For each test case, output one line with only the maximized sum of accumulated comfort indices.

Sample Input

2 2
14
21
0 1
1 0

Sample Output

35

Hint

32-bit signed integer type is capable of doing all arithmetic.

Source

POJ Monthly–2006.12.31, Sempr

題意：Flymouse從武漢大學ACM集訓隊退役後，作起了志願者，在聖誕節來臨時，Flymouse要打扮成聖誕老人給集訓隊員發放禮物。集訓隊員住在校園宿舍的不一樣寢室，爲了節省體力，Flymouse決定從某一個寢室出發，沿着有向路一個接一個的訪問寢室並順便發放禮物，直至能到達的全部寢室走遍爲止。對於每個寢室他能夠通過無數次可是隻能進入一次，進入房間會獲得一個數值（數值可正可負），他想知道他能得到最大的數值和。

思路：對於一個有向圖，圖中的強連通必定能夠相互抵達，因此Flymouse能夠訪問強連通份量中的任意元素，對於集合中的負值不要，只要正值就能夠保證獲得的值最大，因此咱們將強連通縮點後造成一個DAG圖，搜索一下就能夠獲得最大值。

---

#include <cstdio>
#include <cstdlib>
#include <cstring>
#include <cmath>
#include <vector>
#include <queue>
#include <stack>
#include <string>
#include <algorithm>

using namespace std;

const int Max = 30010;

vector<int>Map[Max];

vector<int>G[Max];

vector<int>P[Max];

int va[Max]; //節點價值

int dfn[Max],low[Max],vis[Max],dep;//遍歷的順序，回溯，標記，遍歷的順序。

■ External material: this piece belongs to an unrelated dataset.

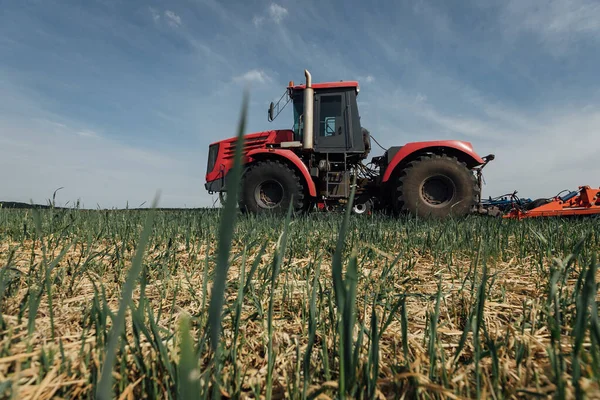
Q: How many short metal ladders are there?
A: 1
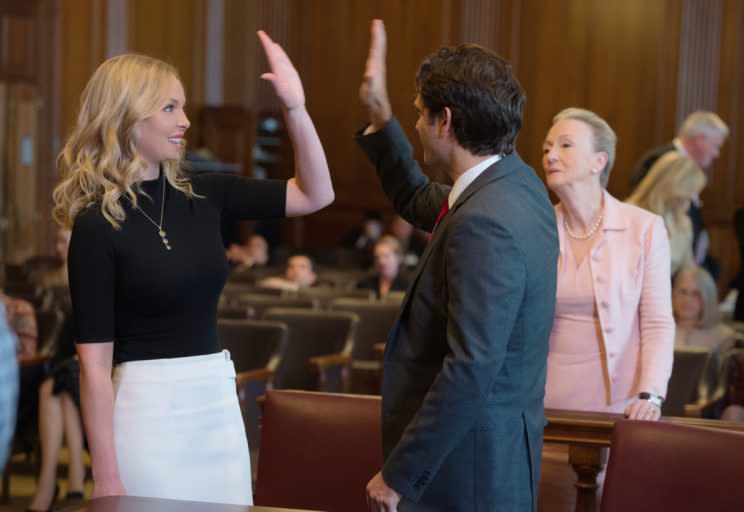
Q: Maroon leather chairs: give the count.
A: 2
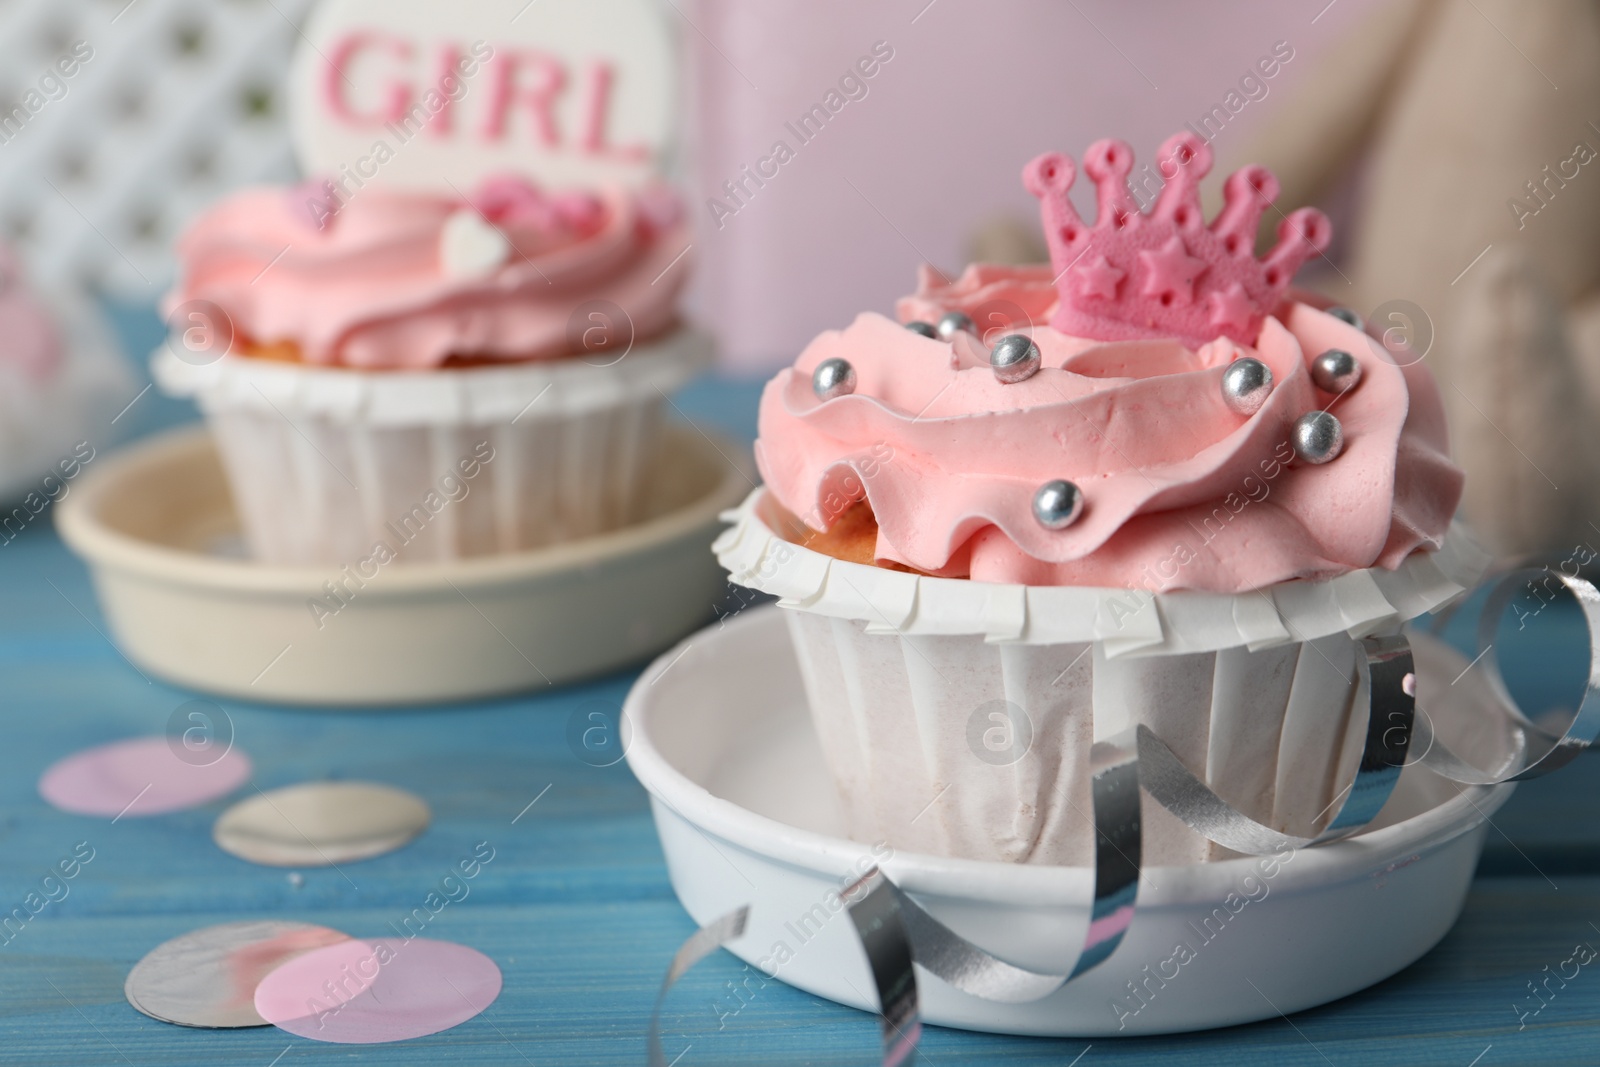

int pre[Max],num,a[Max];// 集合，數目，集合價值

stack<int>S;

int n,m;

void init() //初始化
{
    for(int i=0;i<=n;i++)
    {
        Map[i].clear();

        P[i].clear();

        G[i].clear();
    }

    memset(vis,0,sizeof(vis));

    memset(a,0,sizeof(a));

    dep  = 0 ; num = 0;
}

void Tarjan(int u)
{
    dfn[u] = low[u] =dep++;

    vis[u]=1;

    S.push(u);

    for(int i=0;i<Map[u].size();i++)
    {
        if(vis[Map[u][i]]==1)
        {
            low[u] = min(low[u],dfn[Map[u][i]]);
        }

        else if(vis[Map[u][i]]==0)
        {
            Tarjan(Map[u][i]);

            low[u] = min(low[u],low[Map[u][i]]);
        }
    }

    if(dfn[u]==low[u])
    {
        while(!S.empty()) //縮點 
        {
            int v = S.top();

            S.pop();

            pre[v] = num;

            vis[v] = 2;

            a[num]+=va[v];

            G[num].push_back(v);//記錄集合的點

            if(u==v)
            {
                break;
            }
        }
        num++;
    }
}

int dfs(int u)
{
    if(!vis[u])
    {
        int ans = 0;

        vis[u]=1;

        for(int i=0;i<P[u].size();i++)
        {
            ans = max(ans,dfs(P[u][i]));
        }

        a[u] += ans ;
    }

    return a[u]; 
}

int main()
{
    while(~scanf("%d %d",&n,&m))
    {

        init();

        for(int i=0;i<n;i++) //先輸入價值
        {
            scanf("%d",&va[i]);

            va[i]=va[i]<0?0:va[i];//小於零的歸零，爲不訪問
        }

        int u,v;

        for(int i=0;i<m;i++) //建圖
        {
            scanf("%d %d",&u,&v);

            Map[u].push_back(v);
        }

        for(int i=0;i<n;i++)//強連通縮點
        {
            if(vis[i]==0)//從未被遍歷的點搜索
            {
                Tarjan(i);
            }
        }

        for(int i=0;i<num;i++) //從新建圖
        {
            memset(vis,0,sizeof(vis));

            for(int j=0;j<G[i].size();j++)
            {
                int u=G[i][j];//集合中的點

                for(int k=0;k<Map[u].size();k++)
                {
                    if(pre[Map[u][k]] != i && !vis[pre[Map[u][k]]])
                    {
                        P[i].push_back(pre[Map[u][k]]);

                        vis[pre[Map[u][k]]] = 1;
                    }
                }
            }
        }

        int ans= 0 ;

        memset(vis,0,sizeof(vis));

        for(int i=0;i<num;i++)//搜索最大的值
        {
            ans = max(ans,dfs(i));
        }

        printf("%d\n",ans);

    }
    return 0;
}